# Next West Mids Pint and a bite. Cannock Thurs. 19th August.



## TT4PJ (May 5, 2004)

Hiya,
Thought it maybe nice for us to meet up before we finaly loose the summer sunshine to have another get together. So, here is the venue and hope you will fancy joining us.
Date as in the subject is Thursday 19th August meet at 6:30pm to eat at 7:30pm.
Let me know if you are up for it and I will start a list.

http://www.shoalhilltavern.co.uk/index.php

TT4PJ 
Stu_tt and Lou
bozzy96 and Tracy
DAZ
VSPURS and Marina
redscouse 
shurcomb and Rachel
Lloyd
Hark
audimad


----------



## stu_tt (May 17, 2007)

by an odd coincidence Phill, I think I may be able to make this one !!!

Lou may be coming too, as long as there are other other halves going.

stu


----------



## bozzy96 (May 26, 2009)

stu_tt said:


> by an odd coincidence Phill, I think I may be able to make this one !!!
> 
> Lou may be coming too, as long as there are other other halves going.
> 
> stu


After the last meet Stu, when all the other halves came I'm afraid its no longer "A mans world" !!! seriously we had a great night with the girls there    ( oh dear!! ) and the more the merrier !!!!! 8) 8) 8)

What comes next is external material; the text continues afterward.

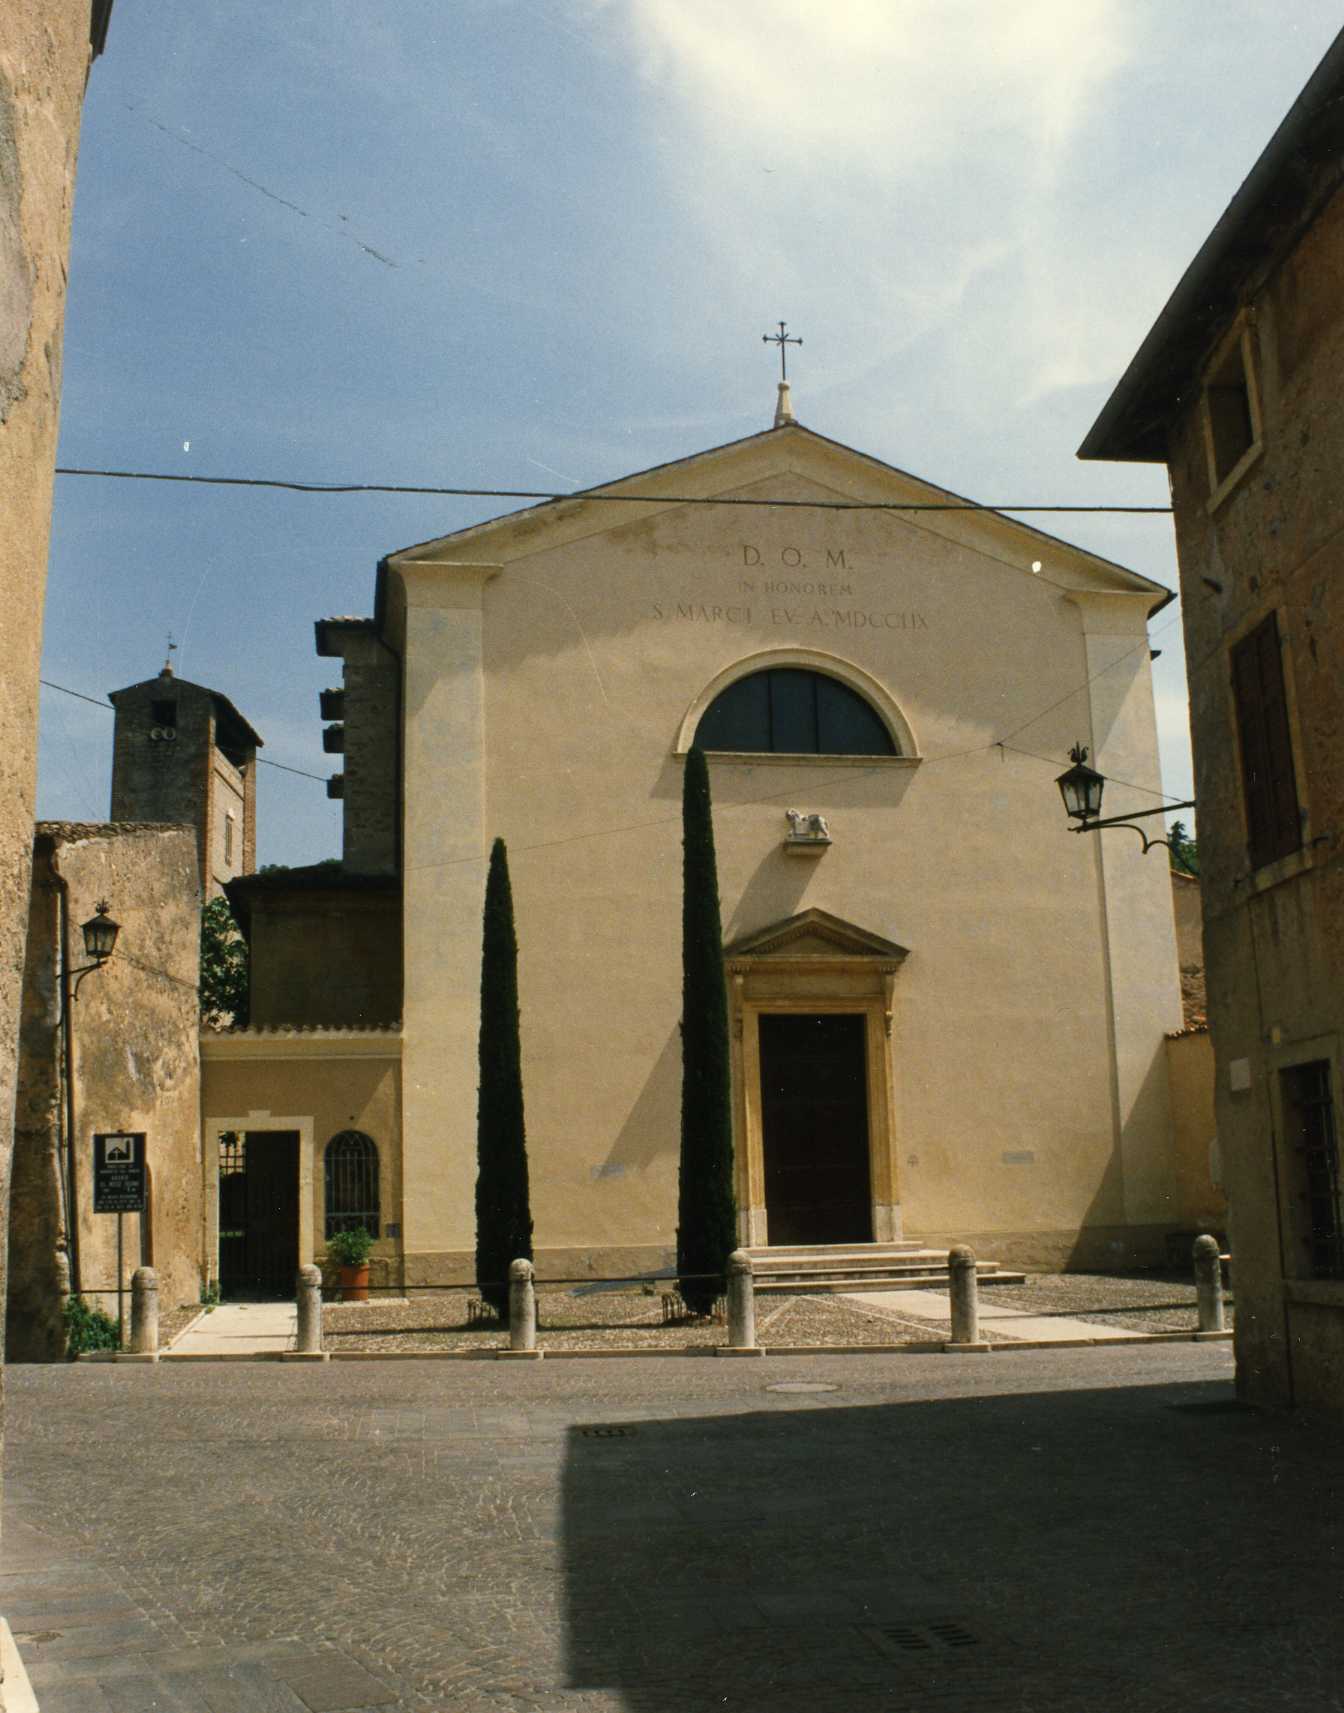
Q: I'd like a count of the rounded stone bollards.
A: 6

Oh by the way Phil, Me and the Boss will be there !!!


----------



## forest (Mar 17, 2009)

Bugger   :? A home event and I'm on my hols    
Have a good night and see you on the next one guys


----------



## bozzy96 (May 26, 2009)

forest said:


> Bugger   :? A home event and I'm on my hols
> Have a good night and see you on the next one guys


Your'e jokin Iain, have a good one and see you at the next one !!! [smiley=bigcry.gif] [smiley=bigcry.gif] [smiley=bigcry.gif] [smiley=bigcry.gif]


----------



## stu_tt (May 17, 2007)

forest said:


> Bugger   :? A home event and I'm on my hols
> Have a good night and see you on the next one guys


damn shame, mate, would've been great to catch up ! Next time, maybe... 

stu


----------



## DAZTTC (May 20, 2005)

Hi Phill I'll be there mate but sorry girls Gemma can't make this one 

DAZ 8)


----------



## bozzy96 (May 26, 2009)

DAZTTC said:


> Hi Phill I'll be there mate but sorry girls Gemma can't make this one
> 
> DAZ 8)


Whatttttttt !!! no girlie !!! has she had enough of our camshaft talk already ??? :lol: :lol: :lol: :lol:


----------



## DAZTTC (May 20, 2005)

bozzy96 said:


> DAZTTC said:
> 
> 
> > Hi Phill I'll be there mate but sorry girls Gemma can't make this one
> ...


 :lol: :lol: :lol: PMSL

DAZ


----------



## VSPURS (Aug 31, 2008)

Depending on Holidays it would be rude not to attend as it's just 2 mins round the corner!


----------



## bozzy96 (May 26, 2009)

VSPURS said:


> Depending on Holidays it would be rude not to attend as it's just 2 mins round the corner!


Now heres a man with a knob in the hand Story !!!! :lol: :lol: :lol:


----------



## m4rky (Jul 20, 2008)

Hopefully I can make this (in the Rover :lol: )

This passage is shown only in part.